Unfallursachen und Muster
Überhöhte Geschwindigkeit war der Hauptfaktor und trug zu 45,71 % der Vorfälle bei, während Trunkenheit am Steuer für 24,76 % verantwortlich war, so die Behörden. Motorräder waren an 61 % aller Unfälle beteiligt.
Die meisten Unfälle ereigneten sich auf geraden Straßen und machten 79,05 % der Fälle aus. Fast die Hälfte der Unfälle geschah auf Autobahnen, die vom Department of Highways verwaltet werden, und 25 % ereigneten sich auf lokalen Straßen in Dörfern und Unterbezirken.
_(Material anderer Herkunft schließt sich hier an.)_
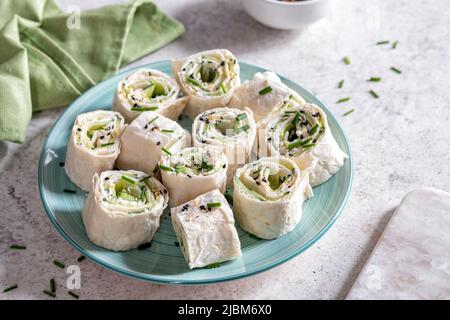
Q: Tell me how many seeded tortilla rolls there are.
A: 11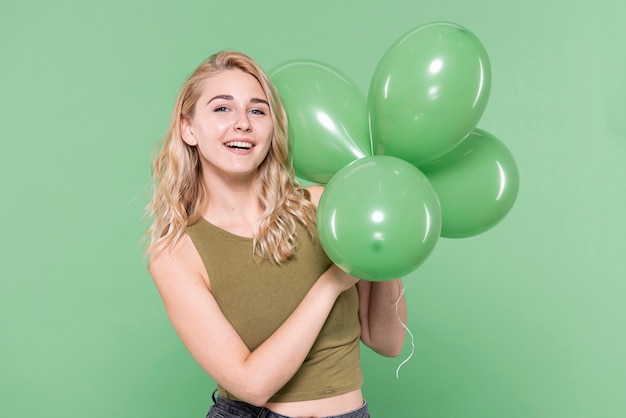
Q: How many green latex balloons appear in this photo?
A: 4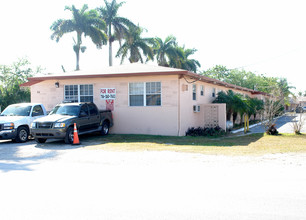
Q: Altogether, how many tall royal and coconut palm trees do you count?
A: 5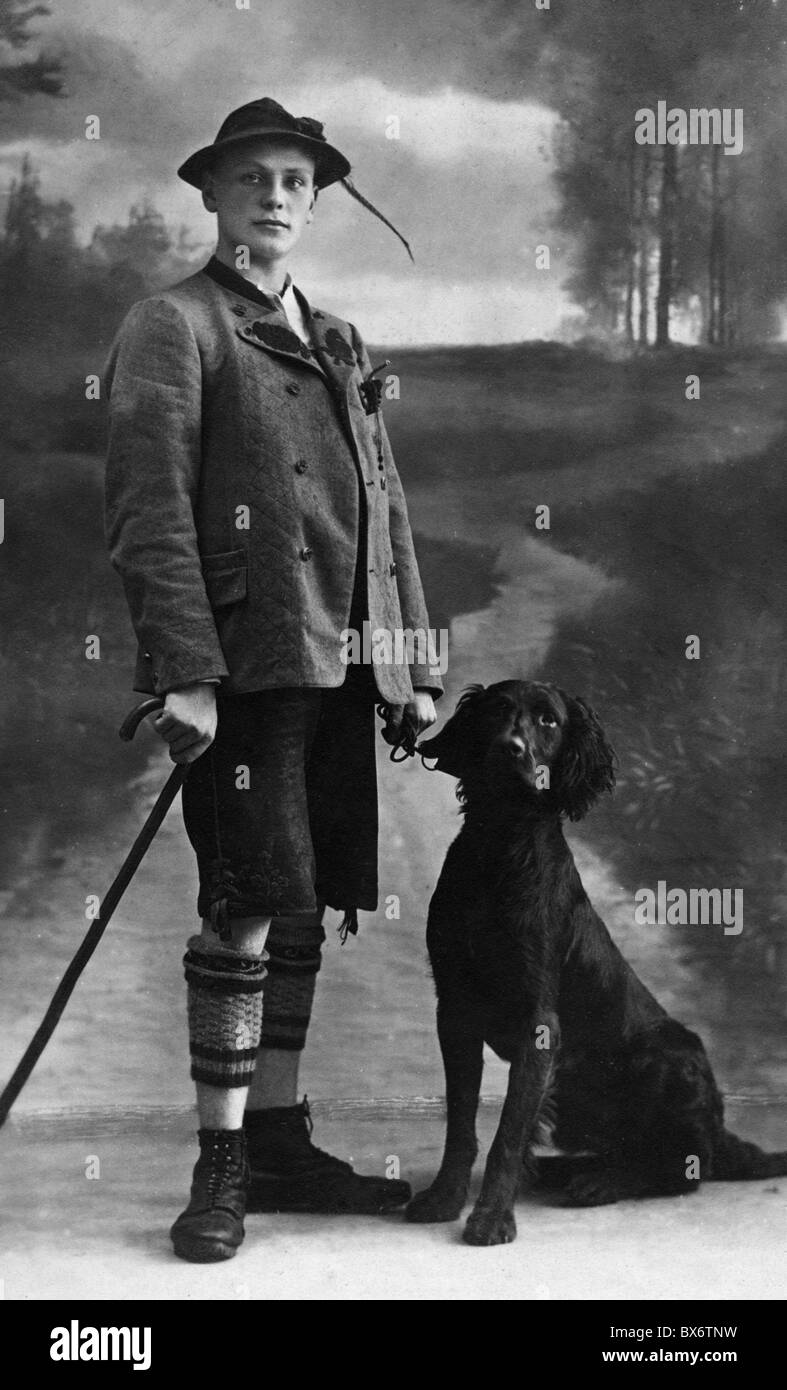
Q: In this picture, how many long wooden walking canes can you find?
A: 1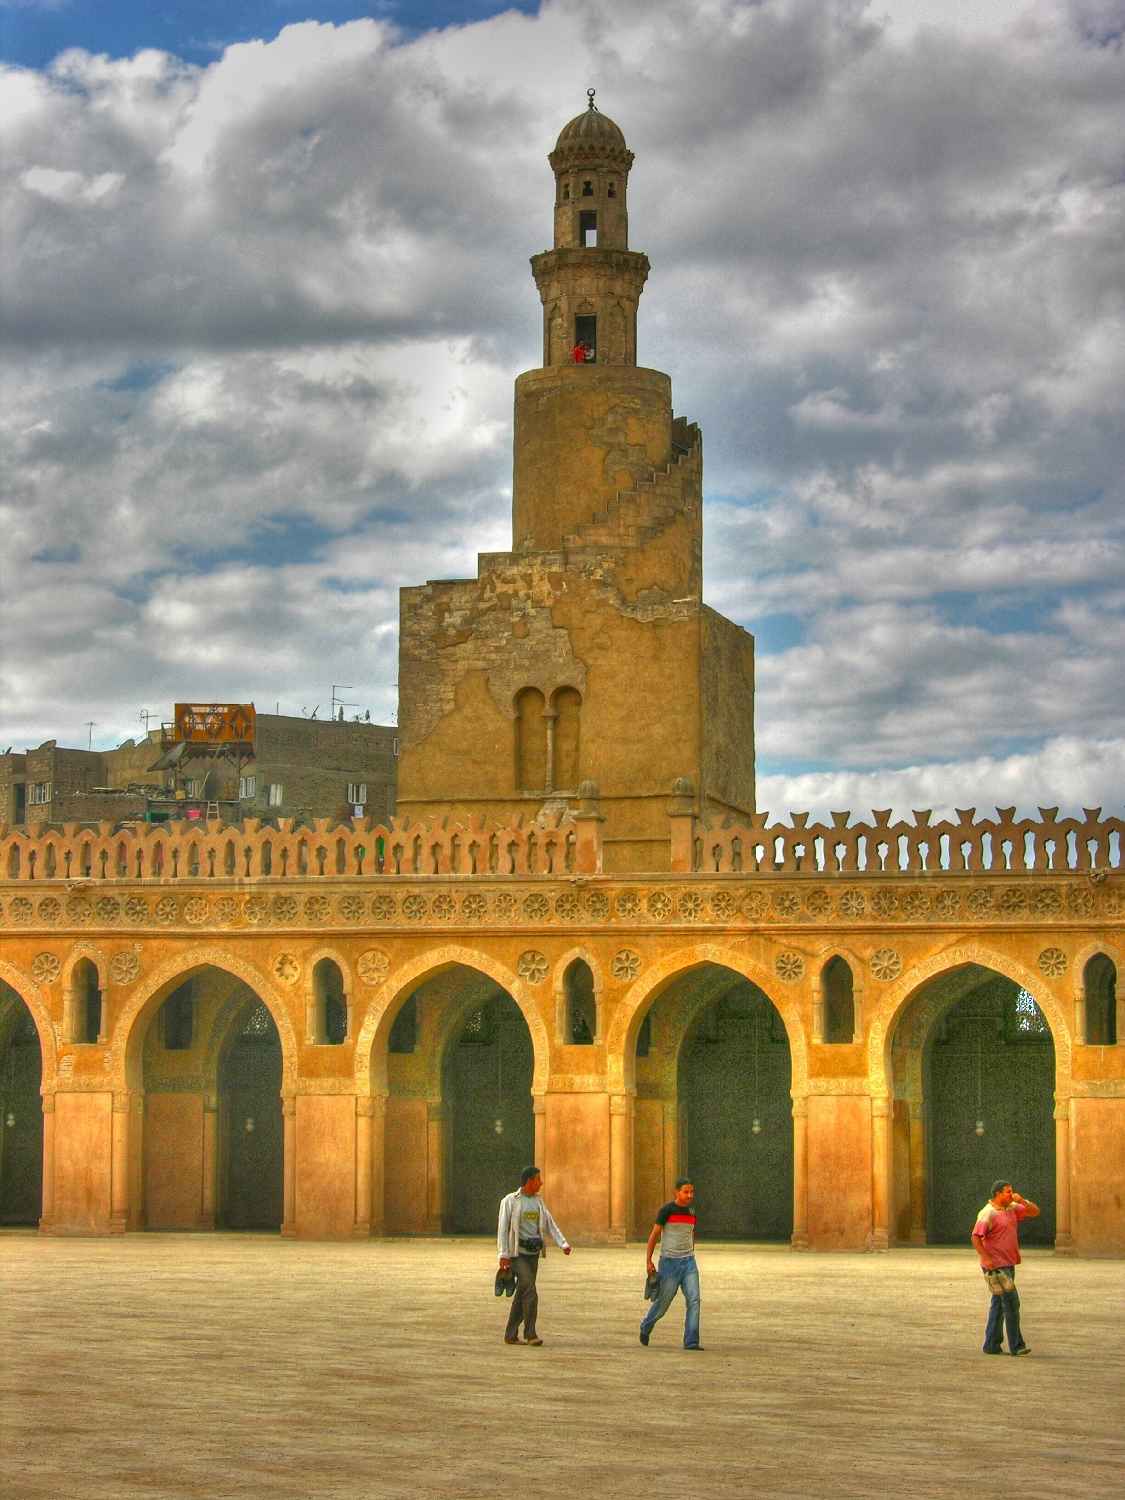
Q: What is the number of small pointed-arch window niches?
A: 5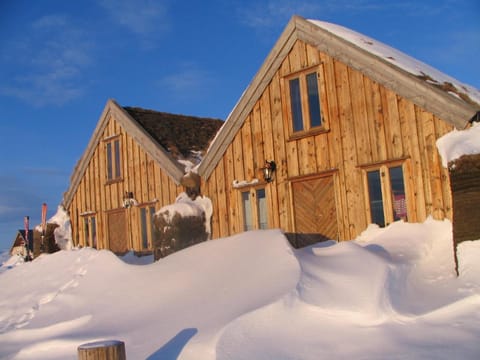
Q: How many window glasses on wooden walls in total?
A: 12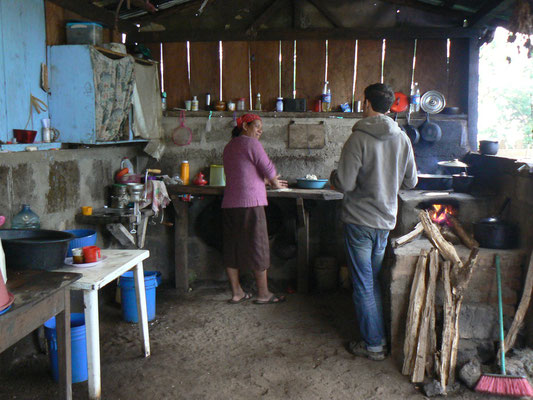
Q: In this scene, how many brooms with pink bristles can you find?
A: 1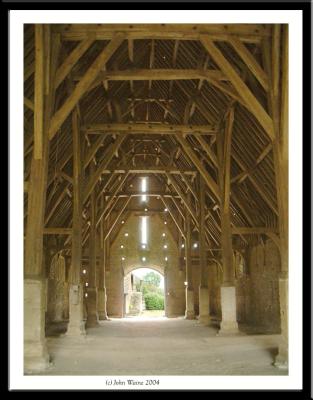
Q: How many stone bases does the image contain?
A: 8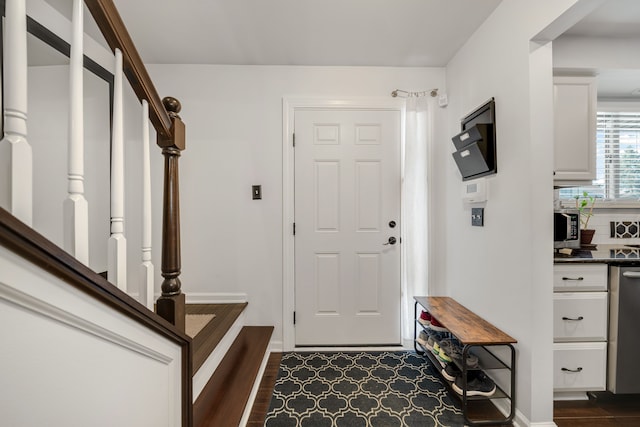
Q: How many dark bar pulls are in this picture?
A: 3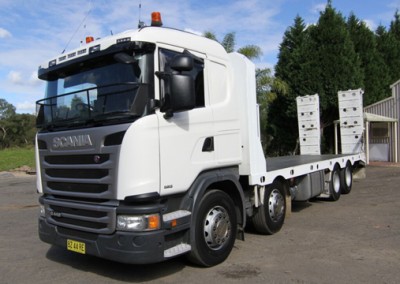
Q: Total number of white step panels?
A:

Provinzielle Aufschlüsselung und Demografie
Die Provinz Lampang meldete die höchste Zahl an Unfällen (12) und Verletzten (14), während Nakhon Ratchasima und Phitsanulok jeweils drei Todesopfer verzeichneten – die meisten unter den Provinzen. In diesem Zeitraum meldeten laut DDPM 39 Provinzen keine Todesfälle.
Die gefährlichste Zeit war zwischen 9:01 Uhr und 12:00 Uhr mittags und machte 21,90 % der Vorfälle aus. Am stärksten betroffen waren Menschen im Alter von 20 bis 29 Jahren, die 22,88 % der Verletzten oder Getöteten ausmachten.